Fill the Reservoir to Save for Retirement When You’re Self-Employed

If you’re self-employed, you probably can’t count on a steady paycheck. But you still need to save for retirement, so how can you make that happen? This is Part 2 of a series for business owners. Part 1 compares several different types of retirement accounts for self-employed individuals.

People with “normal” jobs have it easier – they earn the same wage every month, so it’s easier for them to plan and set aside a few bucks for retirement each month. When you’re self-employed, saving for retirement is a bit trickier. Your revenue probably changes from month to month, and you have large (sometimes unexpected) expenses spaced throughout the year.

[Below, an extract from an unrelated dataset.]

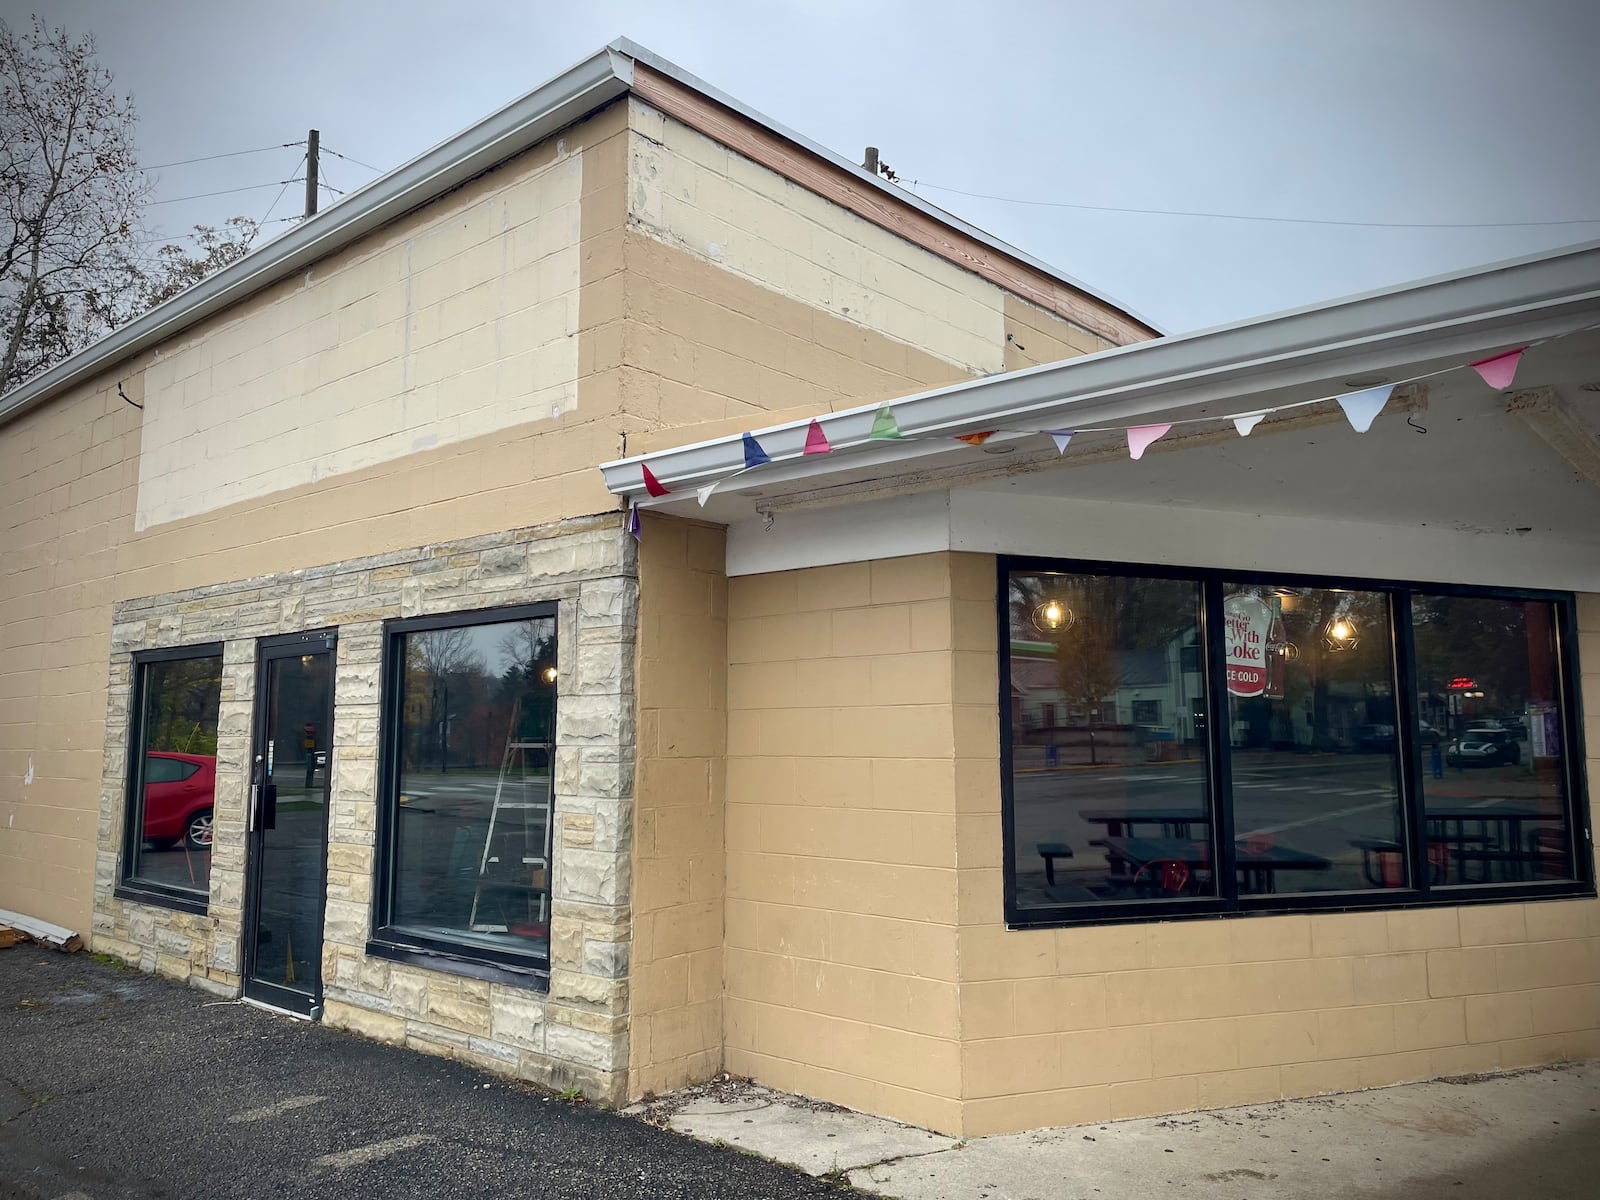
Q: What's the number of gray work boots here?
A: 0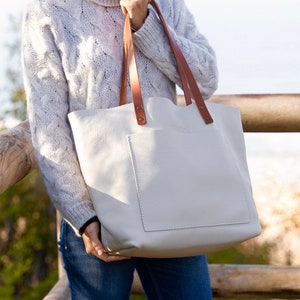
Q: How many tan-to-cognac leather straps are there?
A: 2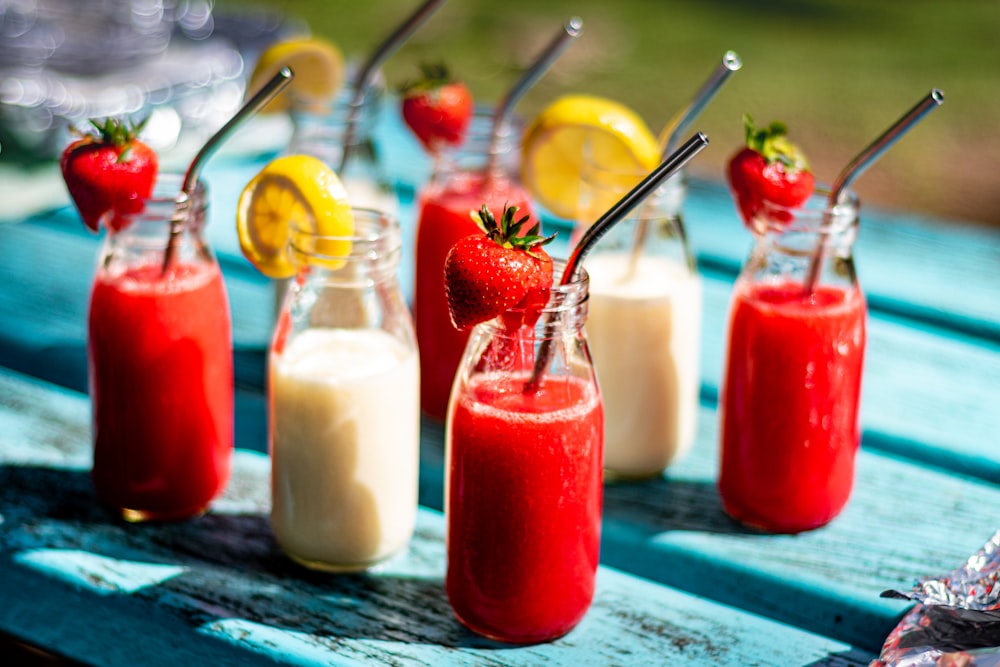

With that in mind, here are a few different ways to save for retirement when you’re self-employed. Any of these is a decent approach – the trick is to find the one that fits, given your business, your personality, and your worldview.

Just Go for It – Automate

The simplest approach, and the one you’ve probably avoided due to its drawbacks, is to set up automatic contributions to your retirement accounts. Do some retirement planning, figure out how much you need to save each month, and have it transferred to your account automatically every month.

The problem with this approach, of course, is that you can get into trouble. The timing of your revenues, slow periods, and large business expenses can leave you short on cash. Unless you keep more than enough cash on hand, you might find that you have to pay a little too much attention to things if you go this route (and that defeats the purpose of automating).

Fill the Reservoir

This reservoir is at low water, for now.

This reservoir is at low water, for now.

To solve the problem, you can create a buffer of cash with the goal of using it for retirement savings. To do this, simply build up enough cash so that you can easily make several months (or more) of retirement contributions – and comfortably expect that the well won’t run dry. Once you’ve filled your reservoir, go ahead and set up automatic contributions and be done with it.

You may worry that waiting will ruin your retirement. Isn’t it important to take advantage of Dollar Cost Averaging? The fact is that retirement saving is a lifelong endeavor. The most important thing is to have a plan and put it into place. Building up a cash reservoir so that you can invest in a disciplined manner (with more certainty and regularity) qualifies as “putting it into place.” Do whatever it takes to ensure that you can invest over the long term – it’ll be okay if you miss a few months.

Tip: It doesn’t matter when you invest this year; it matters that you invest every year.

Once per Year

Another approach is to build up cash throughout the year and save later. Once you see how things have gone, you can make a large one-time contribution to your retirement account. Of course, this requires that you actually make a contribution each year – and that’s slightly less likely if you don’t automate the process.

Is there anything wrong with investing once per year? It depends when you invest, but it’s not the worst thing in the world. Even if you happen to buy on the worst day of the year (when the market is at its highest) – every year  – you’ll be okay as long as you save more or less what you needed to save to (according to that plan you made). I’m too lazy to do the math on this for you, but others have done it.

Ric Edelman calculates that the difference between investing all of your money on the best day each year versus the worst day is about 1.1% per year. That is, your lifetime average annual return would be 1.1% higher if you were going to invest on the worst (highest) day every year, and you somehow switched to the best (lowest) day to invest.

But here’s the deal: you weren’t investing on the worst day anyway (I don’t care how unlucky you are, you can’t do it every year), and there’s no way you’ll figure out how to invest on the best day. Most likely, in some years you’ll be lucky, and in other years you’ll be unlucky, but things should average out over your lifetime.

Now, it would probably be better to spread those contributions out and make more than one investment per year, but it’s also probably less important than you imagine. If it works for you, you can always make more frequent contributions (quarterly, twice per year, or whatever). You’ll have a better chance of buying low, and you’ll have the opportunity to earn income more days out of every year.

A Hybrid Approach

If you want to smooth out your contributions, you can always do a combination of the strategies above. Set up an automatic monthly contribution that you know you can afford, and then dump in a little extra when you find yourself holding onto more cash than you need.

Every Sale

A final approach is to contribute to your retirement plan every time you make a sale. Obviously, this is not practical for most businesses. But if you make large, infrequent sales – and you can successfully remember to contribute – this might be a good option for you. Just add it onto the end of your sales cycle: you deliver to the customer, receive payment, and put some away for your retirement.